_Collected data_.

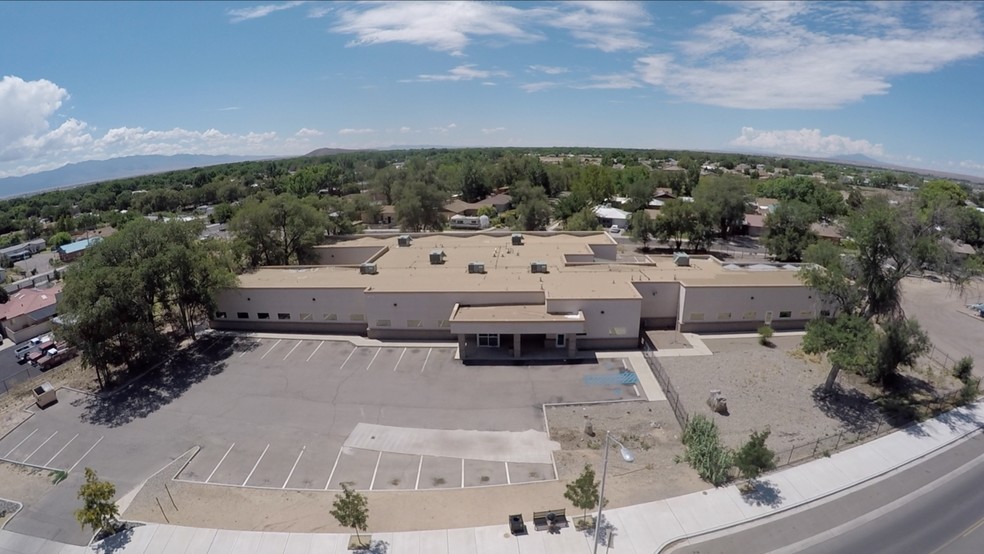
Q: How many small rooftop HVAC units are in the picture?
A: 7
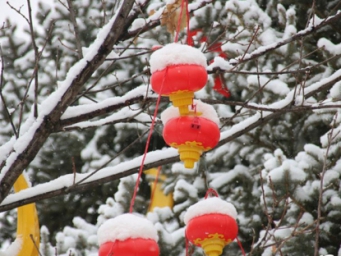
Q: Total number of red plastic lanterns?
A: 4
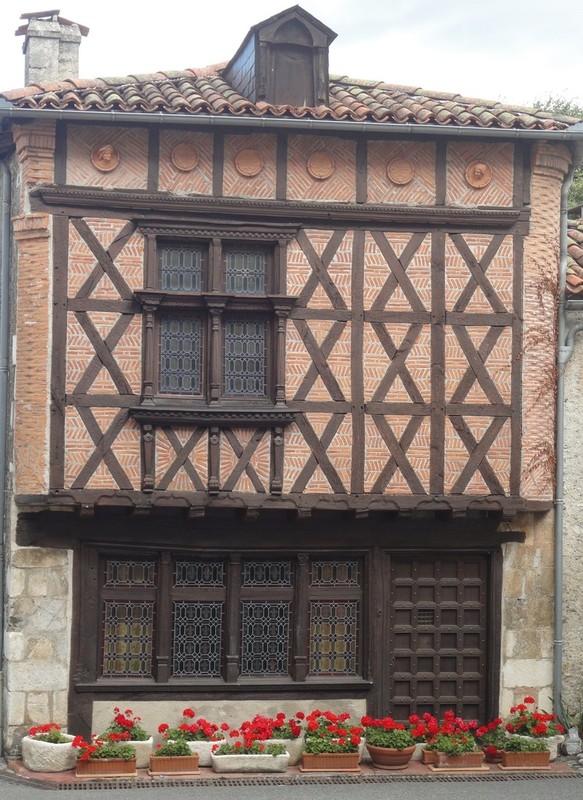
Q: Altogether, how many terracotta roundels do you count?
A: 6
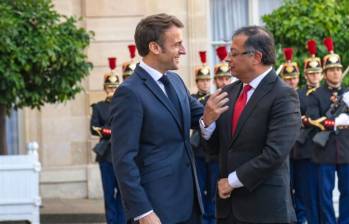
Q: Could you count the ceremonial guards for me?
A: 7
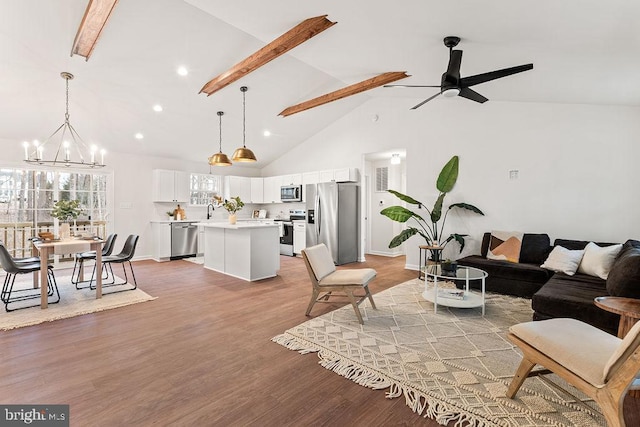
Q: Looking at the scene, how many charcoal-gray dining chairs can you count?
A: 4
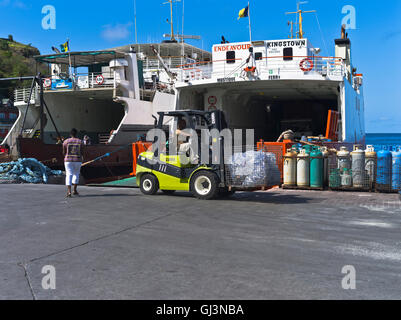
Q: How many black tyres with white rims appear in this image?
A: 2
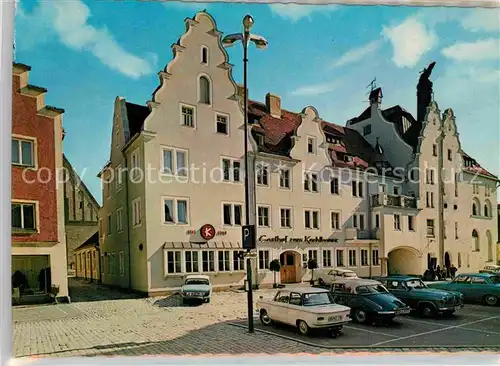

_PROBLEM TO WORK ON_. Copy all the lines from the data above that hold the word "count".

_ANSWER BOX_.
Q: Altogether, how many terracotta roundels do you count?
Q: Could you count the ceremonial guards for me?
Q: Looking at the scene, how many charcoal-gray dining chairs can you count?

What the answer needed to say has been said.